Gard shook her head.

"I need something of his to use in the spell. We don't have any samples from Mr. Dresden and he's careful about not leaving anything that could be used against him like that lying around.

"I've examined the parking lot, assuming that Dresden was attacked and abducted from there. I can find only faint traces of Dresden's own magic, but it's little more than background levels. Not what would be expected if a battle had occurred between Dresden and a supernatural foe. I believe it's a strong possibility that our attacker is from the mundane side of things."

"You believe that a mortal, with no magic at all, attacked and subdued Mr. Dresden without leaving any signs of a struggle?" My fingers traced the edge of Dresden's amulet. It was a heavy, cold weight in my pocket.

"I am merely examining every possibility. There is no evidence of magic being employed in any of these abductions. Perhaps the reason we have been unable to locate the creature killing magical practitioners is that it is not a creature." Her blue eyes met mine steadily, without a trace of emotion, though I knew that she wasn't without feeling any more than I was. "Perhaps we should-"

"No." I shook my head, thinking. I did my best not to pull on that particular rope unless I had to. It came with cost, as everything did. It was not, yet, time for that. "Not yet. We'll keep the possibility in reserve." The intercom pinged before we could say anything further.

"Yes?"

"Sir, Sergeant Murp- I'm sorry, Ms. Murphy is out here. She'd like to speak with you." Interesting. She was taking pains to be here unofficially, then.

"I see. Does she happen to have Mr. Bowling with her?" There was the faint murmur of voices away from the speaker.

"She says he's in the trunk."

I exchanged a look with Ms. Gard. Hers was distinctly more pleased than I thought the situation warranted. 

"If she agrees to come up unarmed, send her up. And see about getting Mr. Bowling out of her car."
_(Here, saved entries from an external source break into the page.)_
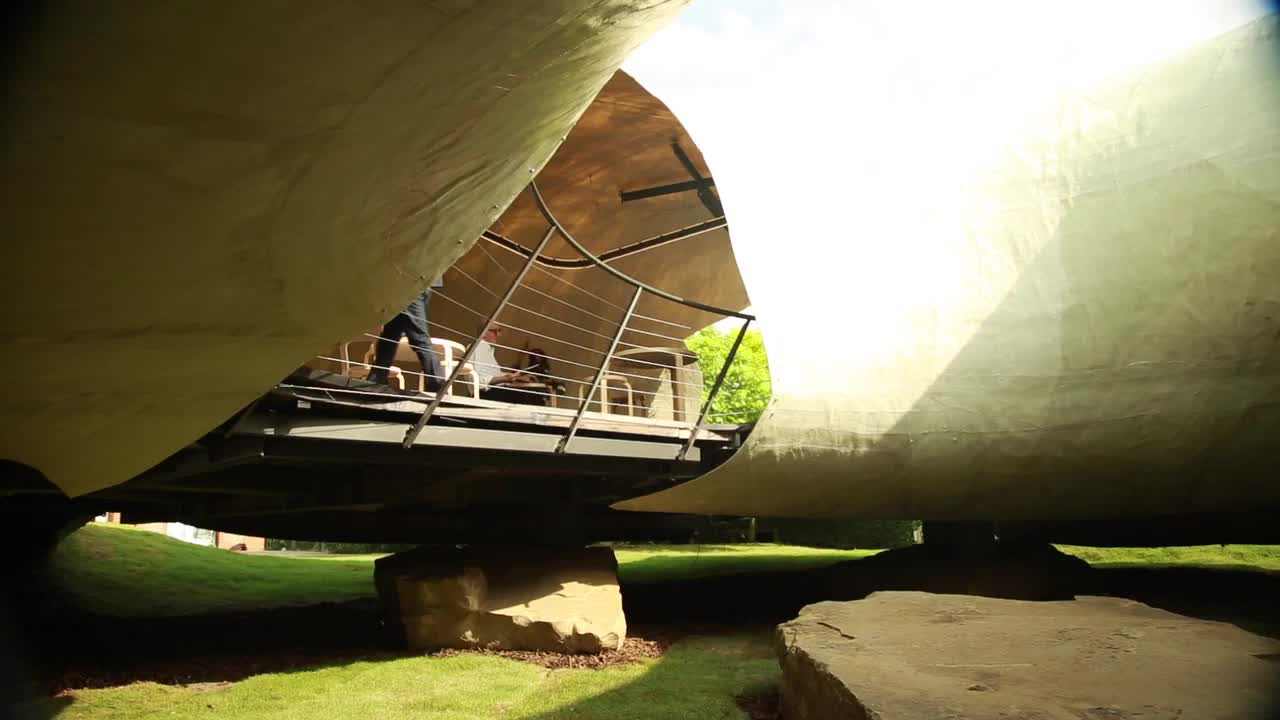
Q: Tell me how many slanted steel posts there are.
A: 3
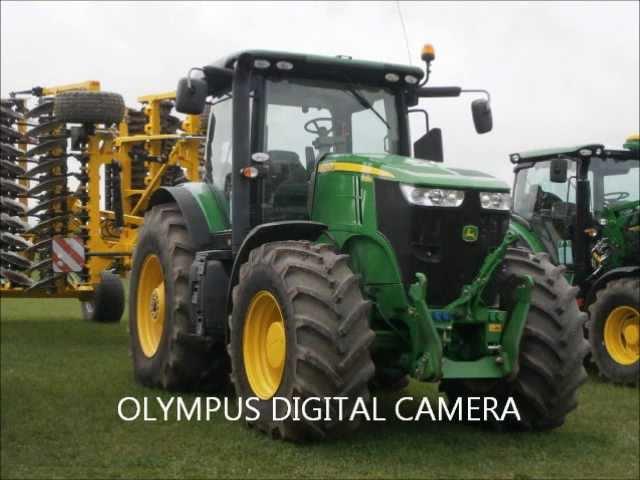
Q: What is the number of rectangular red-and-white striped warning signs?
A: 1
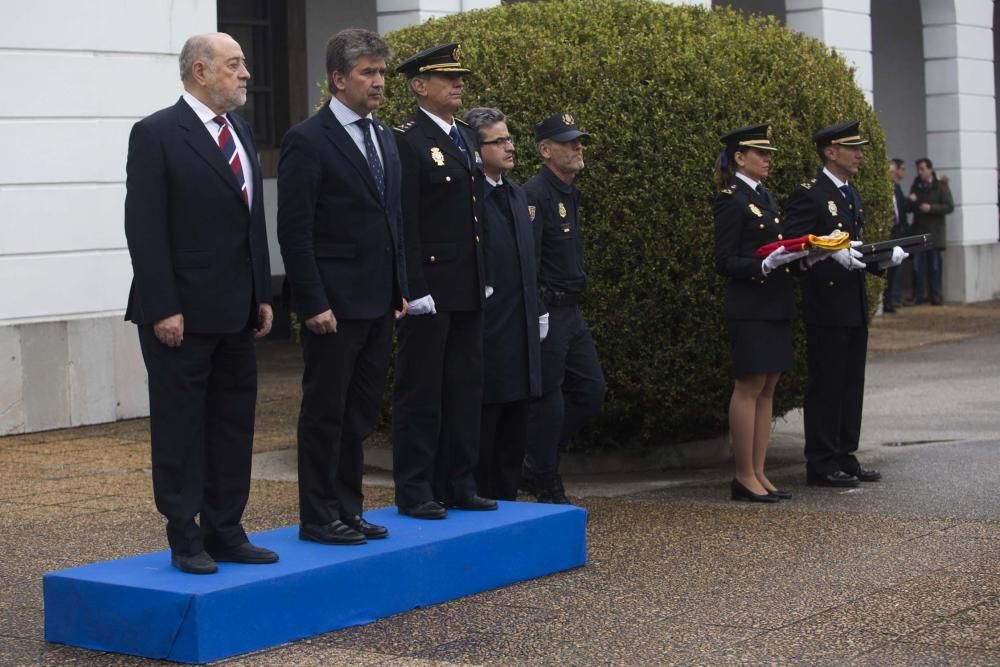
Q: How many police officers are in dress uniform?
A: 3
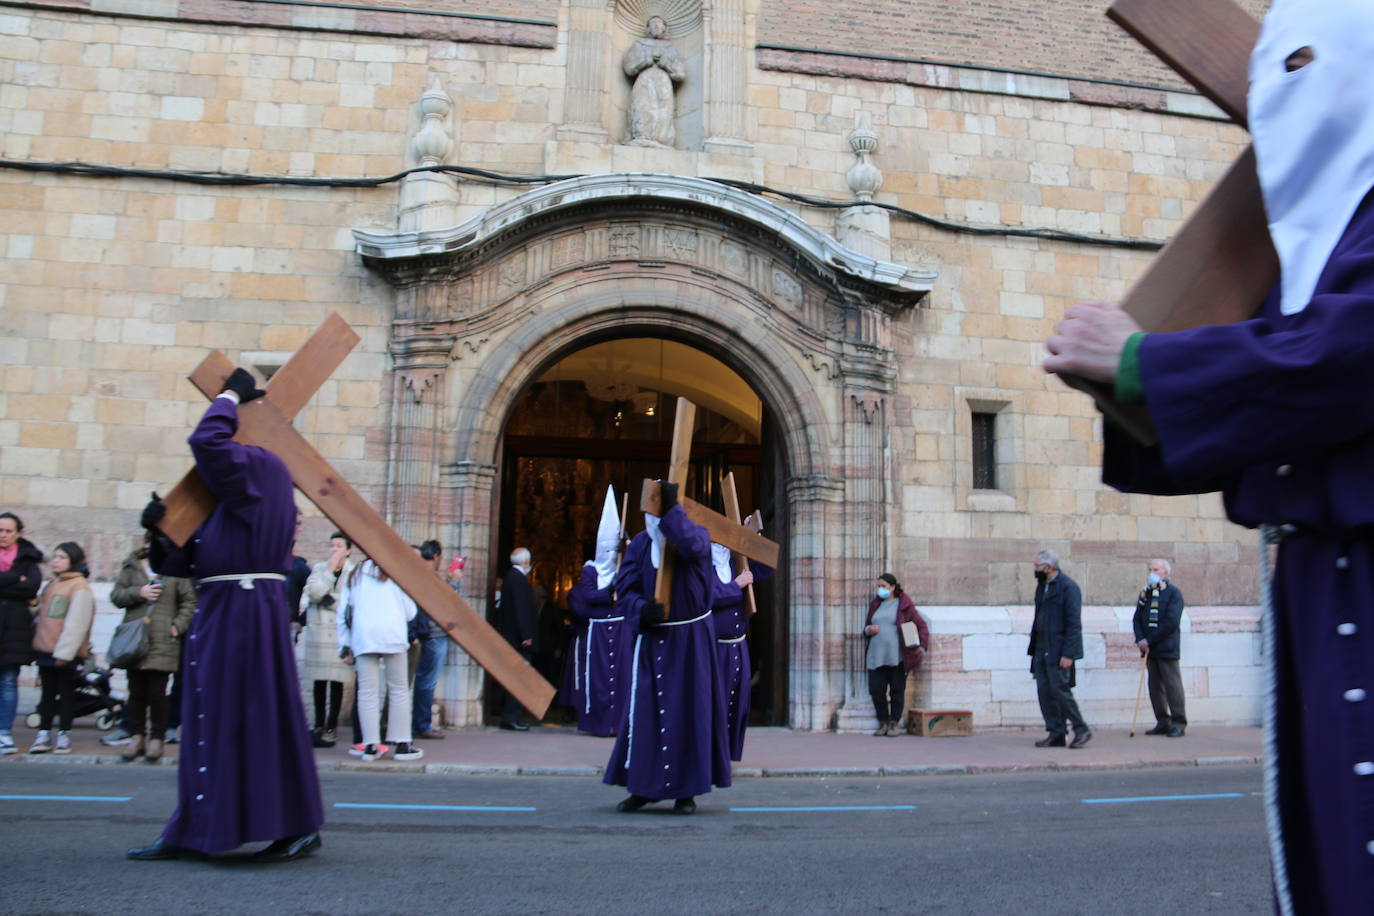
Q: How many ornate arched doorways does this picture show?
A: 1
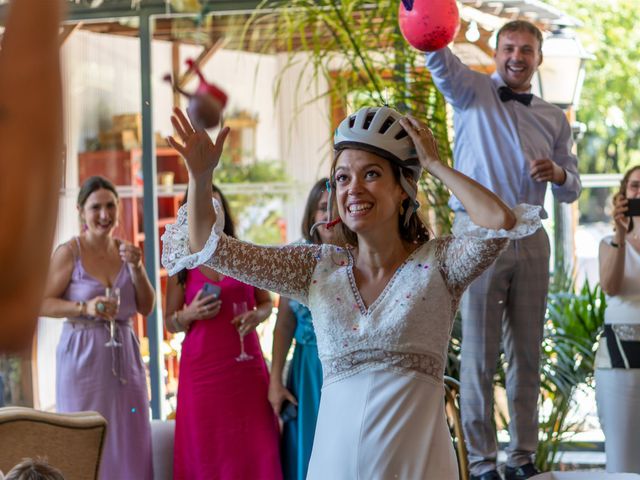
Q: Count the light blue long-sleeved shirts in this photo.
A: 1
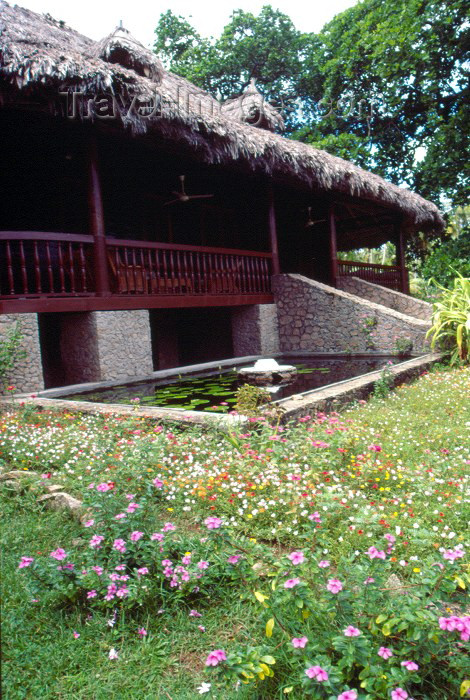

Karrin Murphy stormed into my office less than five minutes later. Her coat flapped open, displaying the empty holster beneath her arm. Ms. Gard did her level best to be unobtrusive, off to my right and I remained seated behind my desk, the warm presence of Dresden's dog at my feet.

"What are you playing at?" I merely quirked my eyebrows at her. It was a reaction designed to irritate, and it did not fail. Ms. Murphy snarled and crossed the distance between us, leaning over to stab her finger at my desk in emphasis. People who are angry are not thinking, and it makes it easier to deflect them from things you don't wish them to consider. Given Ms. Murphy's deep seated hatred of myself and everything I stood for, adding a little fuel to her fire wasn't hard and fit with her image of me as an arrogant ass who mocked her and everything she believed in. "Sending one of your goons to my house? Are you crazy enough to think you can intimidate me?"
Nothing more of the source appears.